WHAT IS NEEDED
After locating the line that contains "Q: What number", give that line and all the rest through the end of the entries again exactly, leaving the pictures out.
○ ○ ○ ○ ○
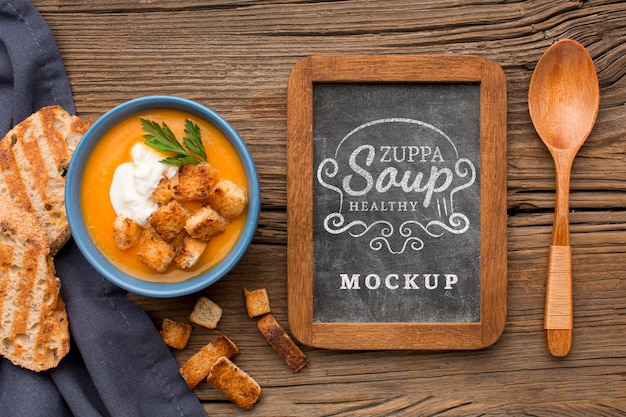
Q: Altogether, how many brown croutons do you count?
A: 14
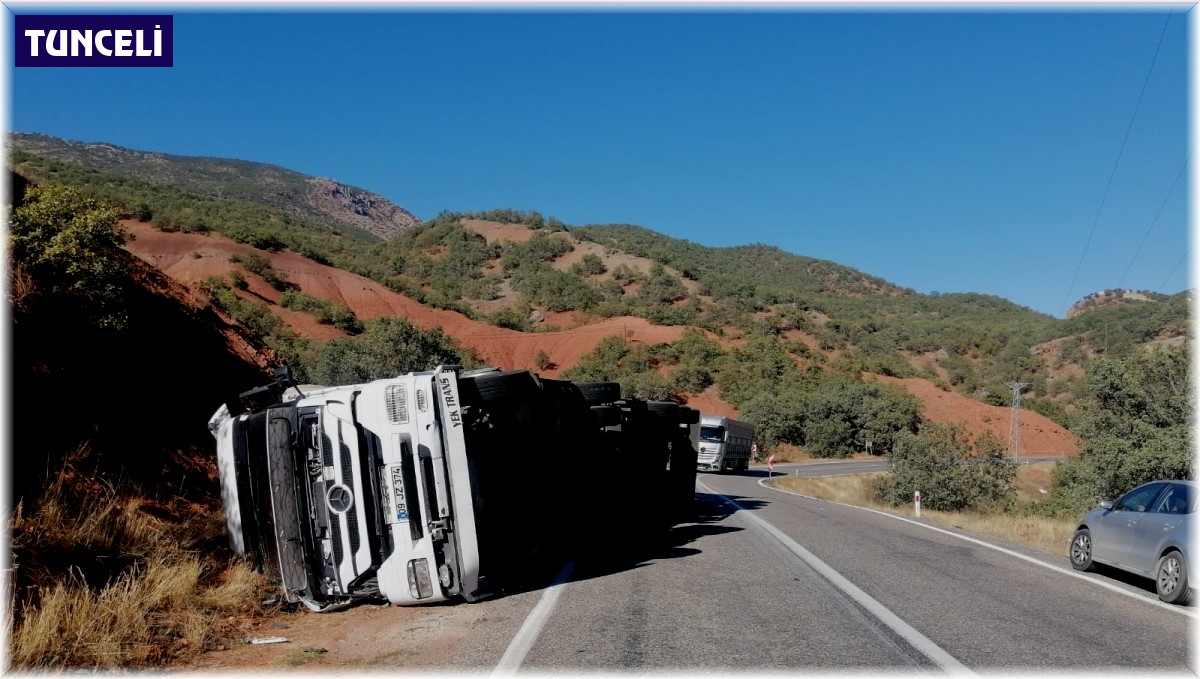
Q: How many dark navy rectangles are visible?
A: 1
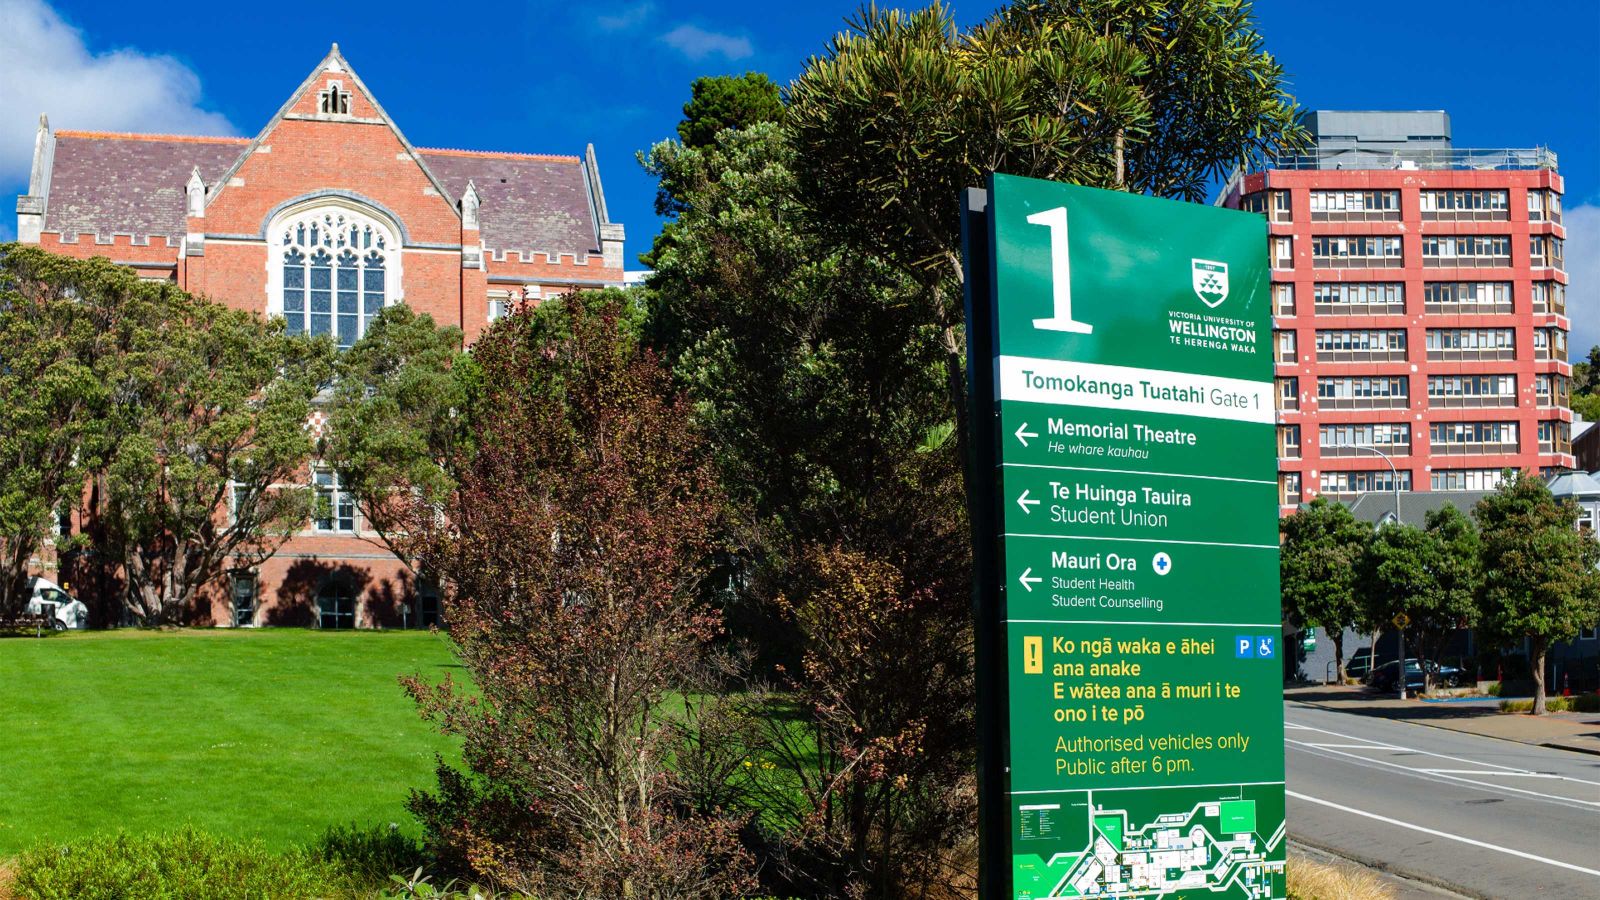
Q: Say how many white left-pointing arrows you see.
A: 3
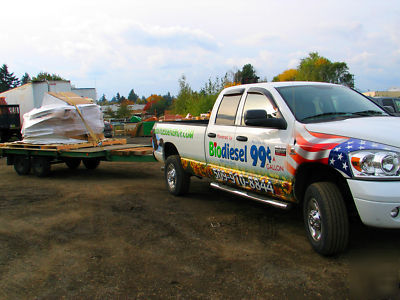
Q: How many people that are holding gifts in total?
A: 0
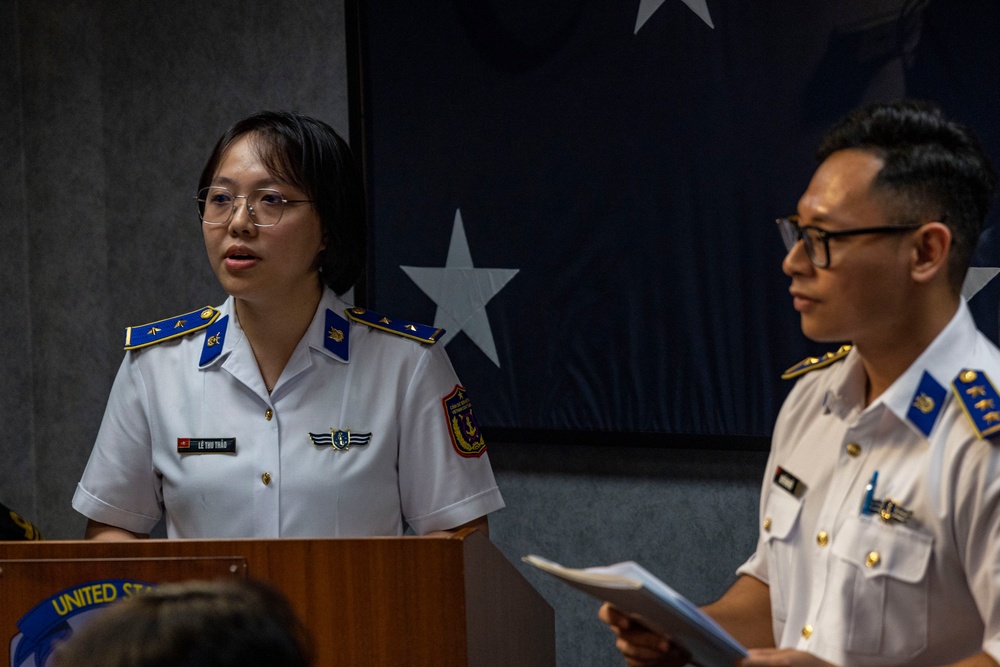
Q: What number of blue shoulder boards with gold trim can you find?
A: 4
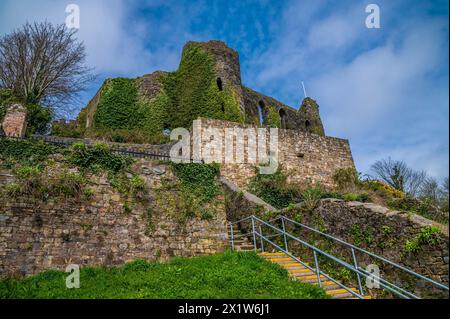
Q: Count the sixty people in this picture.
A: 0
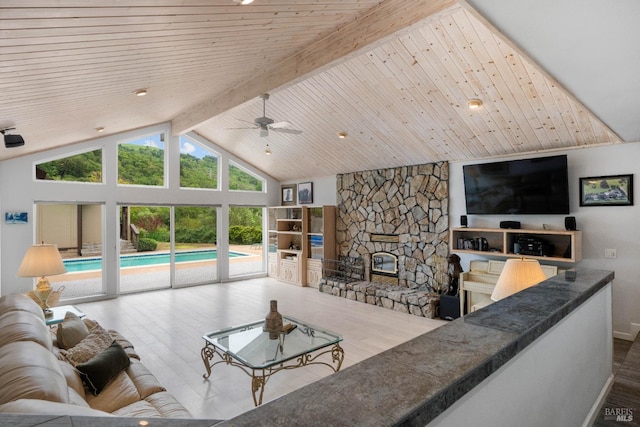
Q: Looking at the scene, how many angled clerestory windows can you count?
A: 4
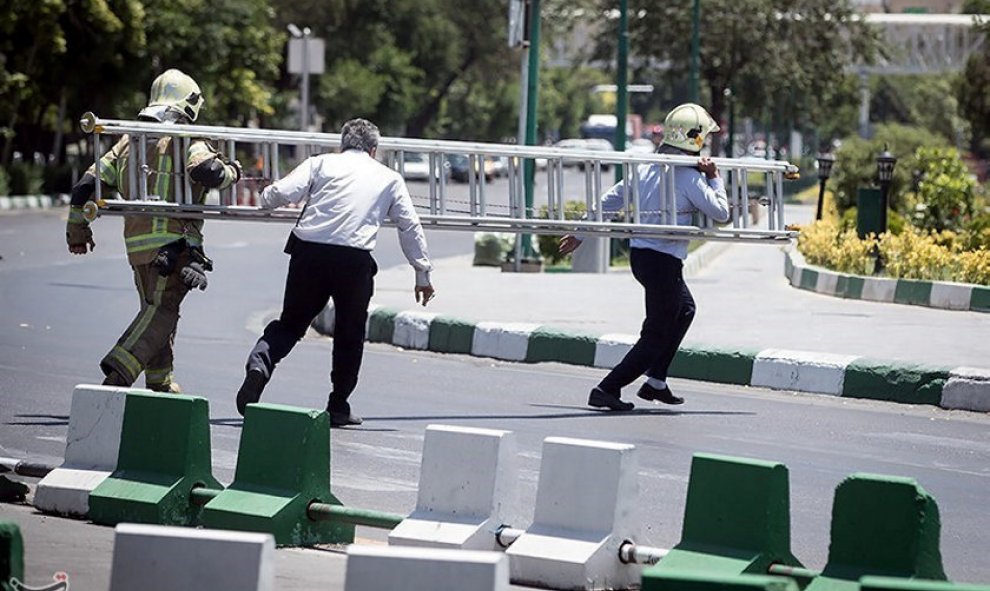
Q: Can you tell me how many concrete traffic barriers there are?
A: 12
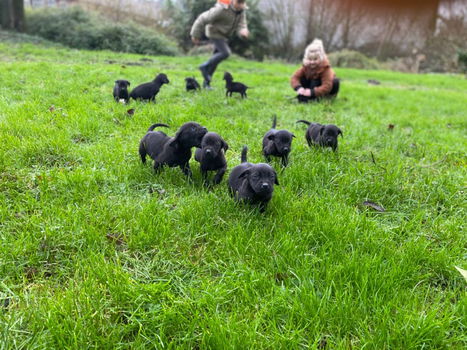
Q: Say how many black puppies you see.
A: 9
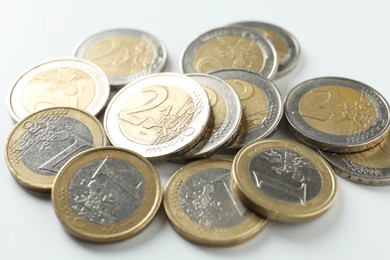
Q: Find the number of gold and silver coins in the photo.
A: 13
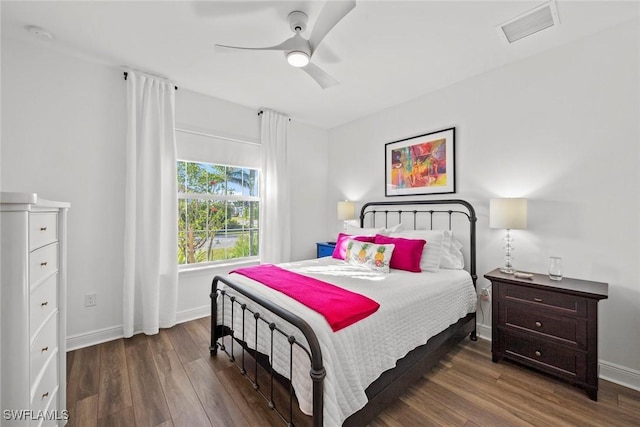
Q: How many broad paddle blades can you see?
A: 3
○ ○ ○ ○ ○
RESPONSE TO THIS EXERCISE
Q: What number of blue shoulder boards with gold trim can you find?
A: 4
Q: Count the sixty people in this picture.
A: 0
Q: Looking at the scene, how many angled clerestory windows can you count?
A: 4
Q: Can you tell me how many concrete traffic barriers there are?
A: 12
Q: Say how many black puppies you see.
A: 9
Q: Find the number of gold and silver coins in the photo.
A: 13
Q: How many broad paddle blades can you see?
A: 3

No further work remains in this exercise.